Sabb, who like Goldfinch is an attorney, agreed the system needs to change, but disagreed that the state should try to silence critics by requiring a bond “in order to have their voice heard.”

Asked about what the state could do to address sea level rise, Goldfinch said the climate-change debate is an economic issue. “I think it’s easy for us who live in nice houses at the beach to sit around and pontificate about the one one-hundredth of a degree Fahrenheit that human interaction may have to do with the environment while we have poor people across this country, across this world and right here in this district that don’t have that luxury,” he said.

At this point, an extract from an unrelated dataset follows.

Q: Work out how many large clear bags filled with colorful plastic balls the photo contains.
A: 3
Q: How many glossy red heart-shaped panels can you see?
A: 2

He would like to widen the array of energy sources and phase out fossil fuels, but not at the expense of what he called “the poor mom in Hemingway that needs to get to work today and needs to heat her house today.”

Rep. Lee Hewitt, a Murrells Inlet Republican and the newest member of the county delegation, wants the state to define “sustainable funding” for beach nourishment projects. He said the state law also needs to change to allow testing of other methods of stabilizing the beach and dunes.

Lawmakers also said education will be a key issue, although Goldfinch said progress will be slow. The state Supreme Court ruled in 2014 that funding doesn’t meet the constitution’s mandate for “minimally adequate” education. “It is a real truth that where you live determines the resources that come to your education system,” Sabb said.

As if to underscore that point, Rep. Carl Anderson, a Georgetown Democrat, said the county was fortunate. “We’re at the top of the list when it comes to education,” he said.

Education, said Hewitt, “is one of the most important discussions we’ll be having this year.”